Kisah Cinta Ayah dan Anak yang Diuji Waktu dan Takdir
Di tanah Kanaan yang sunyi dan damai, tinggallah seorang nabi pilihan Allah, Ya'kub bin Ishaq bin Ibrahim. Ia adalah seorang ayah yang penuh cinta dan kasih kepada kedua belas putranya. Namun, di antara mereka, ada satu yang sangat istimewa di hatinya: Yusuf, anak dari istri yang paling dicintainya, Rahil.
Yusuf kecil adalah anak yang penuh cahaya. Wajahnya rupawan, akhlaknya lembut, tutur katanya menenangkan. Ia tidak hanya menawan di mata manusia, tetapi juga dalam pandangan langit.
Suatu malam, Yusuf kecil mendatangi ayahnya dengan mimpi yang menggetarkan takdir:
"Wahai ayahku, sesungguhnya aku telah melihat sebelas bintang, matahari, dan bulan; kulihat semuanya sujud kepadaku."
(QS. Yusuf: 4)
Mendengar mimpi itu, hati Ya'kub bergetar. Ia tahu, mimpi itu bukan mimpi biasa. Itu adalah isyarat kenabian, tanda kemuliaan di masa depan. Tapi ia juga tahu, ini adalah awal dari ujian besar.

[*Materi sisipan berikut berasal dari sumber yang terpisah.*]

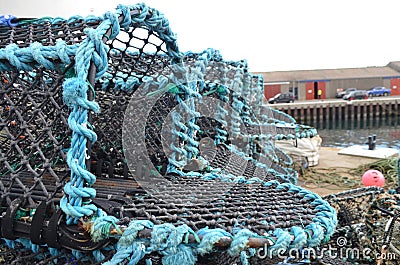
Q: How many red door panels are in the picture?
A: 4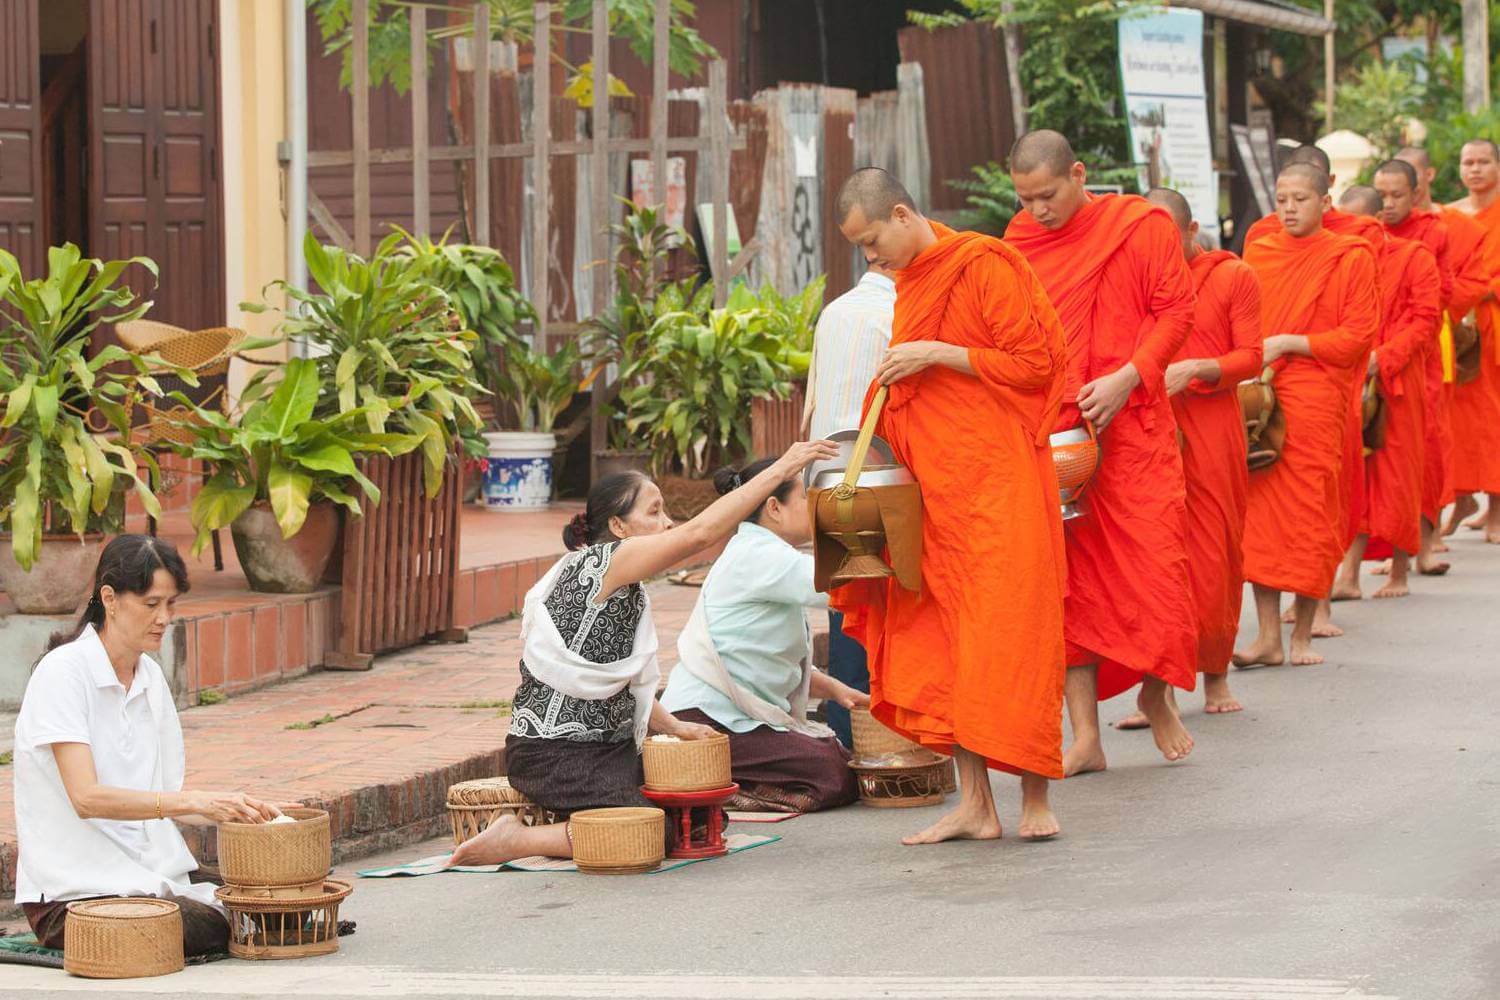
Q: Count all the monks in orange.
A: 9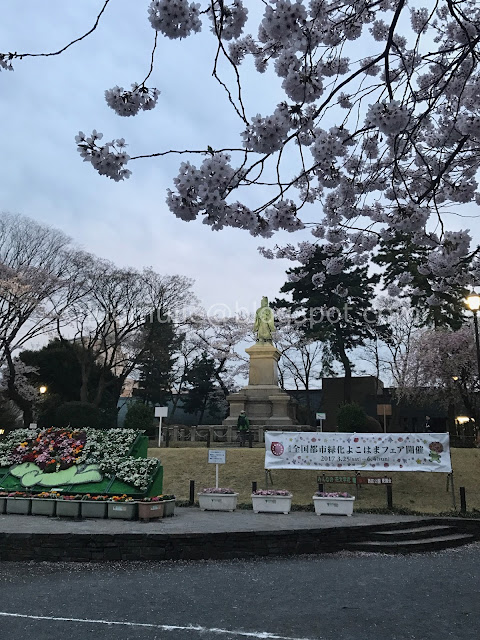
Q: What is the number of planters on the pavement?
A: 11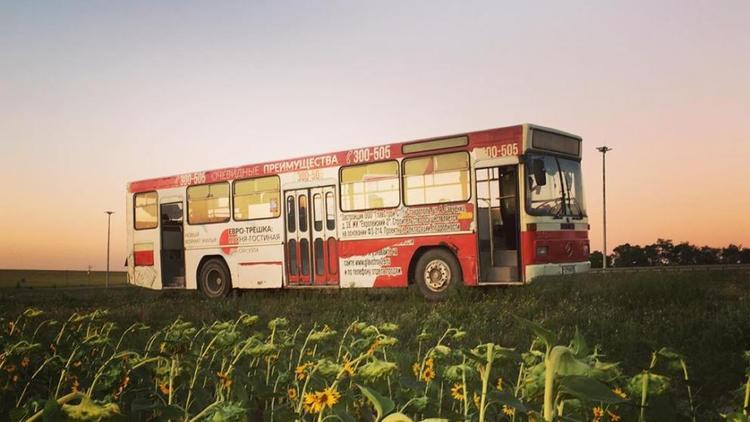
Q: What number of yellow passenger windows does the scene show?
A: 5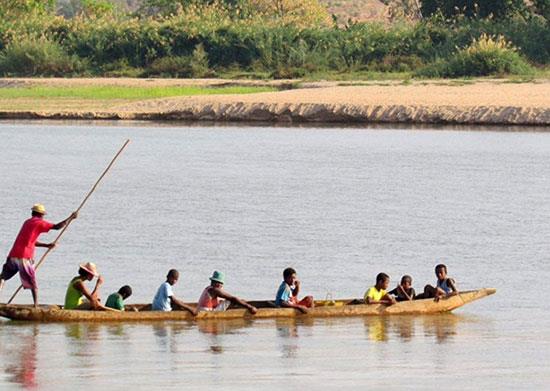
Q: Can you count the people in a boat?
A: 9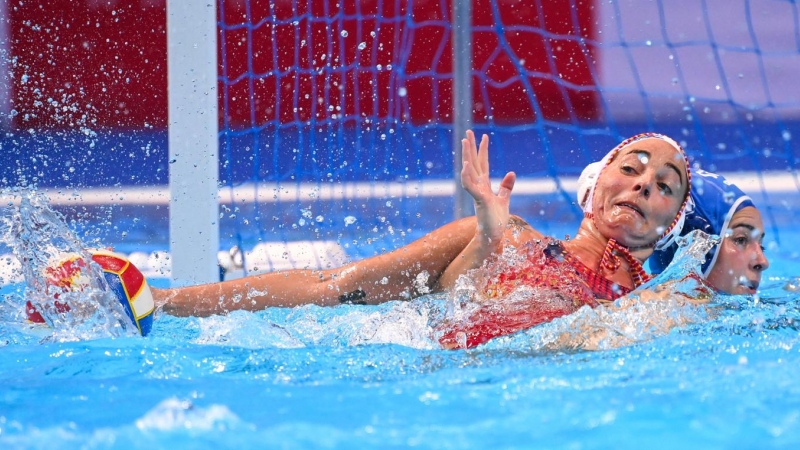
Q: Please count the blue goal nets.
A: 1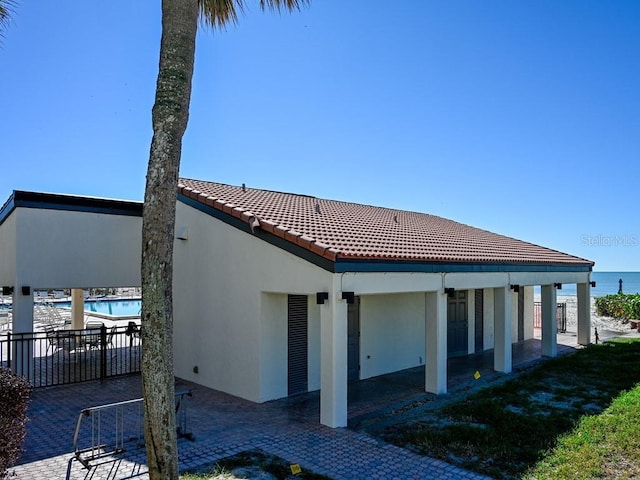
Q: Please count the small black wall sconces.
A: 8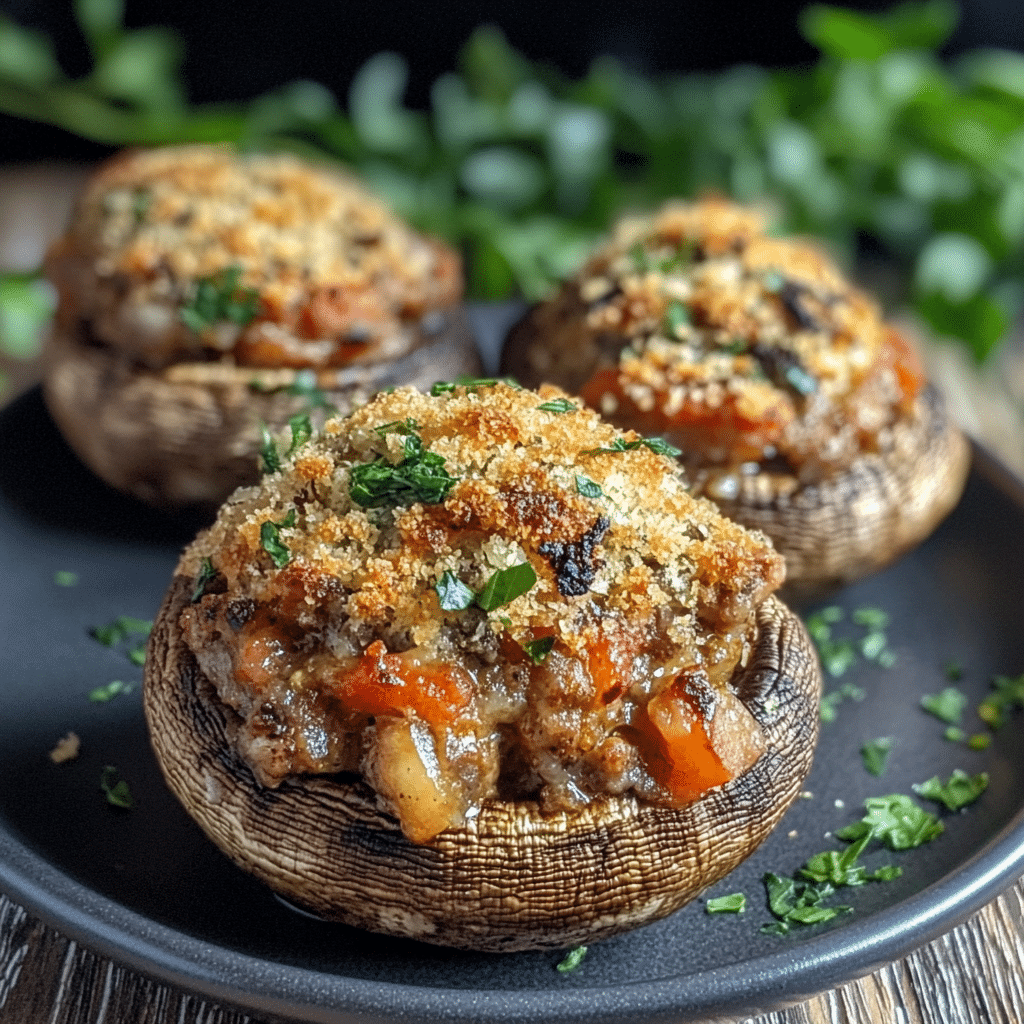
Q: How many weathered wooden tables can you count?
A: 1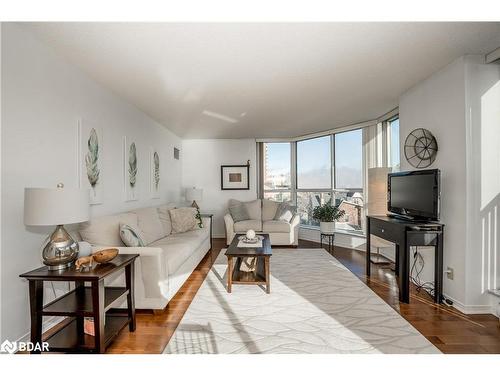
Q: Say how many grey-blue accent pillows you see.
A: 2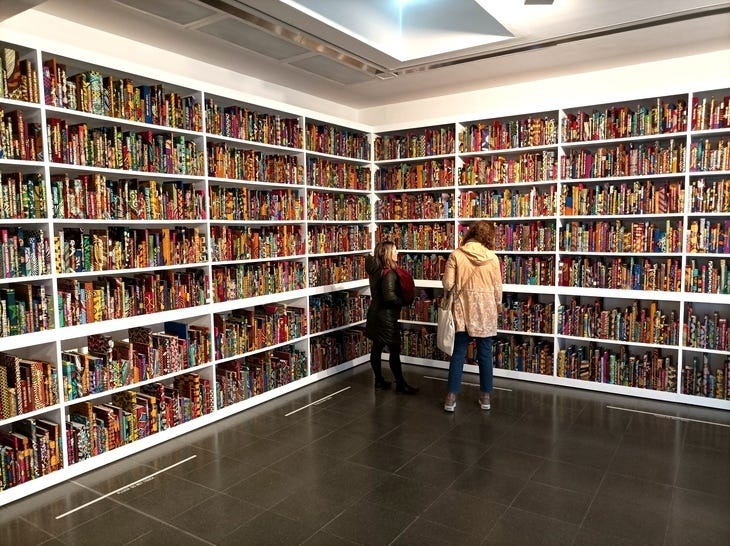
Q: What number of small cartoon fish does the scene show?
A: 0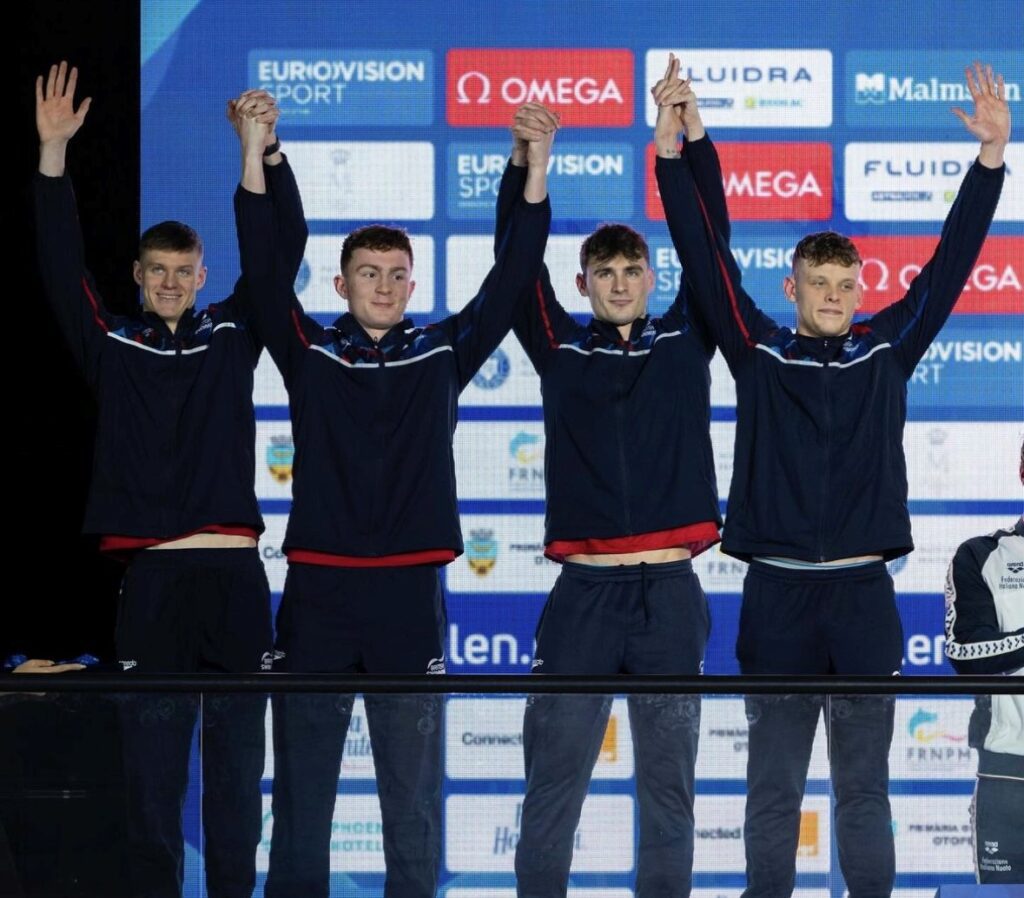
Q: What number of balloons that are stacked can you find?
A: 0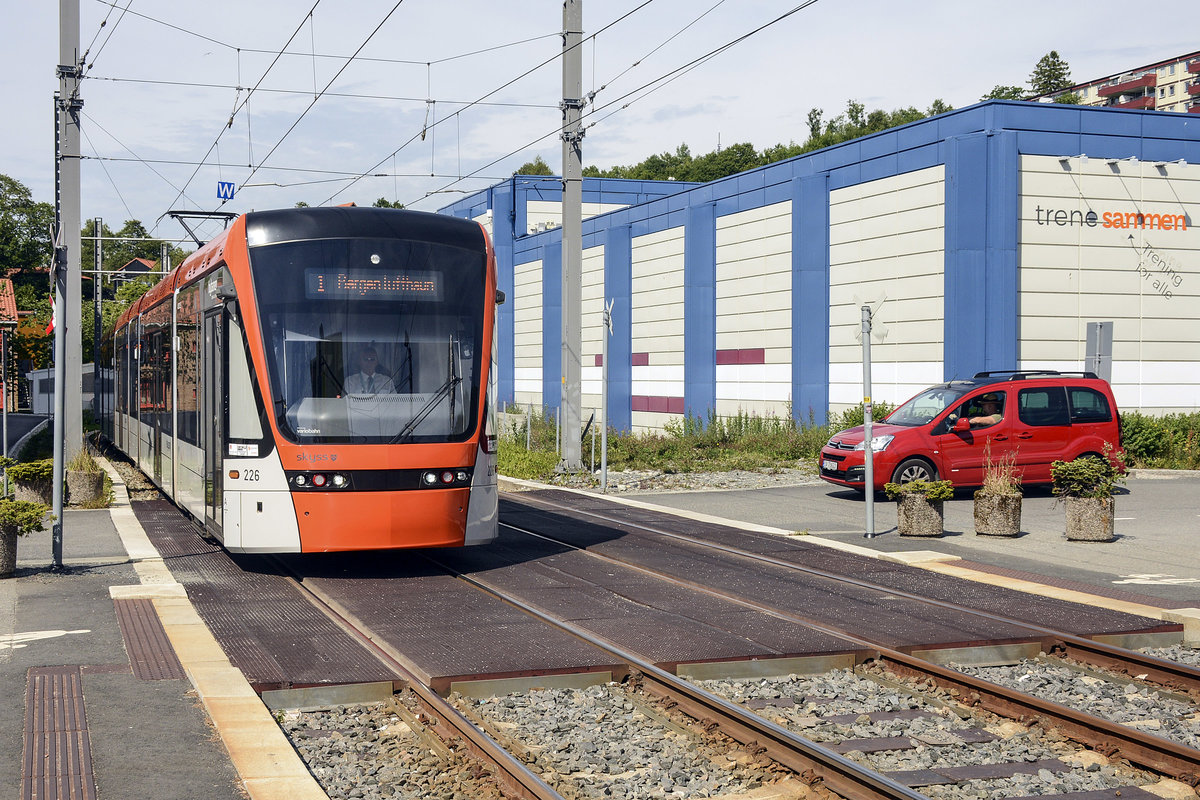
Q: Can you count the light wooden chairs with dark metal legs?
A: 0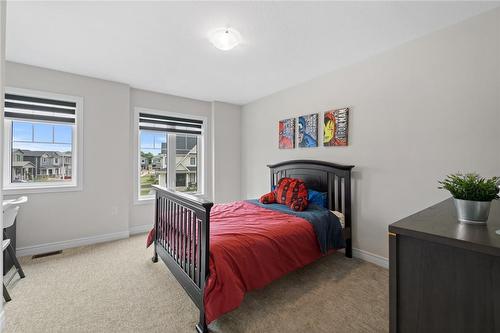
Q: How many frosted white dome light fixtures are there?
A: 1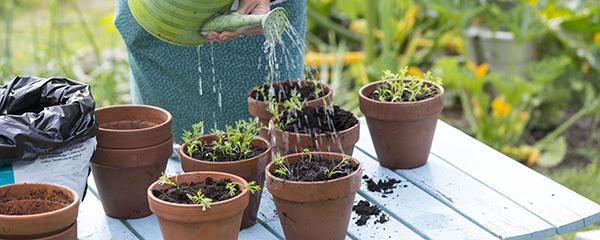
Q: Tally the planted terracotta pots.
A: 6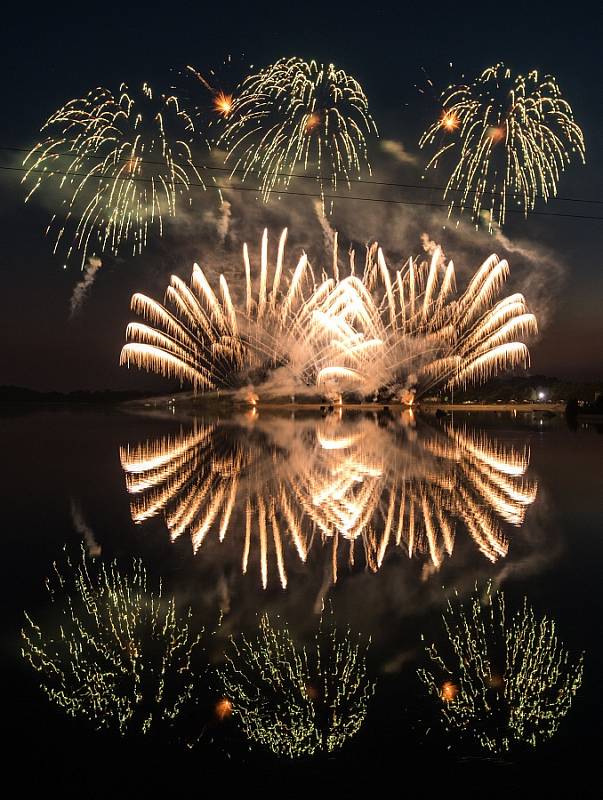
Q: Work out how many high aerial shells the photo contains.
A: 3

"(Ya'kub) berkata: Wahai anakku, janganlah kamu ceritakan mimpimu kepada saudara-saudaramu, maka mereka akan membuat makar terhadapmu. Sesungguhnya setan itu musuh yang nyata bagi manusia."
(QS. Yusuf: 5)
Namun, kecemburuan telah tumbuh dalam hati saudara-saudara Yusuf. Mereka merasa Yusuf dan adiknya lebih dicintai oleh ayah mereka. Maka, mereka membuat rencana gelap.
"Bunuhlah Yusuf, atau buanglah dia ke suatu tempat, agar perhatian ayah hanya tertuju kepada kalian."
(QS. Yusuf: 9)
Akhirnya mereka membuang Yusuf ke dasar sumur, dan kembali kepada Ya'kub membawa baju Yusuf yang telah dilumuri darah palsu.
"Wahai ayah, ini baju Yusuf... dia telah dimakan serigala!"
"Sebenarnya hawa nafsu kalianlah yang mempengaruhi kalian untuk melakukan sesuatu (kejahatan). Maka kesabaran yang baik (adalah sikapku). Dan Allah sajalah yang dimohonkan pertolongan-Nya terhadap apa yang kalian ceritakan."
(QS. Yusuf: 18)
Hati Ya'kub hancur. Setiap hari ia menatap ke jalan seolah menanti sang anak kembali. Air matanya mengalir hingga penglihatannya memudar.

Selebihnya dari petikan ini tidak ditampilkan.